International career
- 1999–2000: Greece / 14 / (2)

= Thomas Kyparissis =

Greek footballer

Thomas Kyparissis (Θωμάς Κυπαρίσσης; born 26 March 1970) is a Greek retired football player. He was a striker, who scored more than 150 goals in his entire career.

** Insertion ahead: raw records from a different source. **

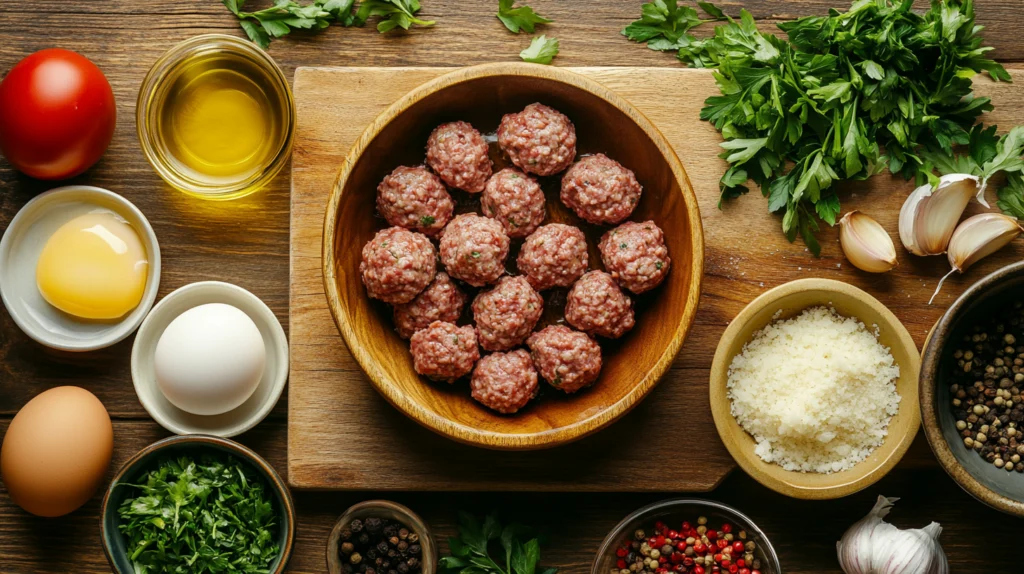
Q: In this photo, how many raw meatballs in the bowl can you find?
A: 15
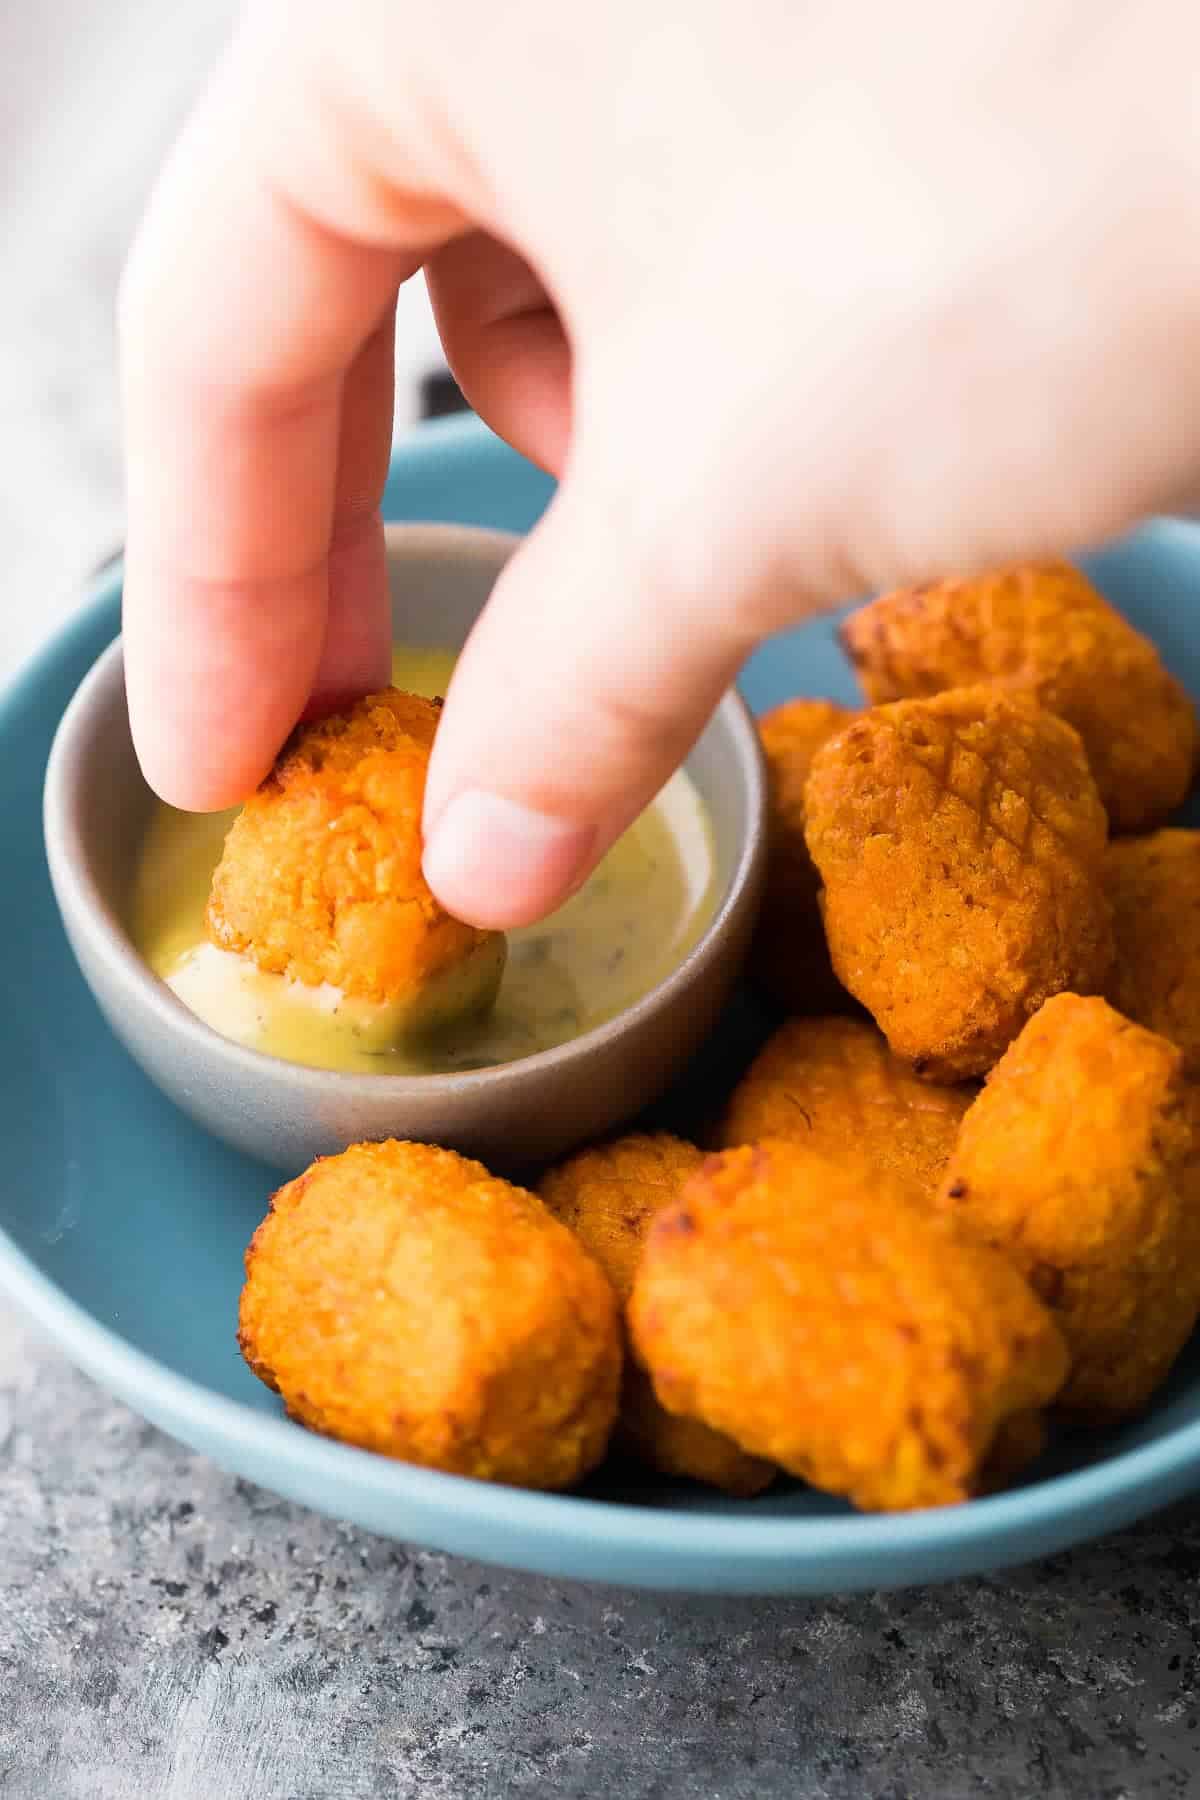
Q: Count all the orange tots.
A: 10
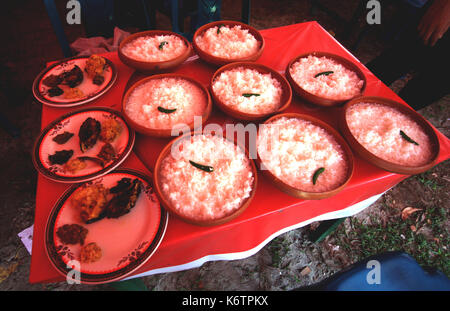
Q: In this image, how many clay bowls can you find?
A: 8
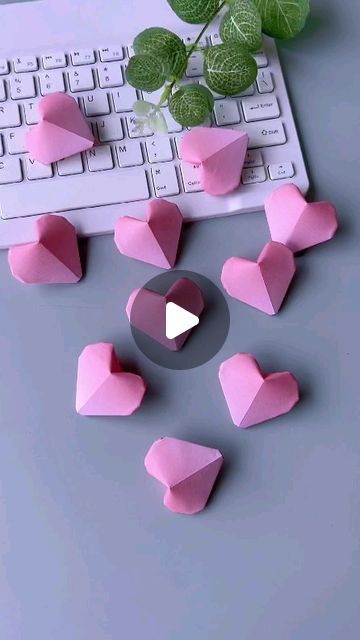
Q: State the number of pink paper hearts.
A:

He was a key player for AEL during the club's hard try to make it back to the first division from the third division from 2003 to 2005, and he continued to serve the team for two more seasons. Due to his strong mentality and passion, he was nicknamed "Psychara" (Big Soul) from Larissa's fans. From January 2007 he returned at his very first professional club and the team of his hometown, Pierikos. He retired a year later.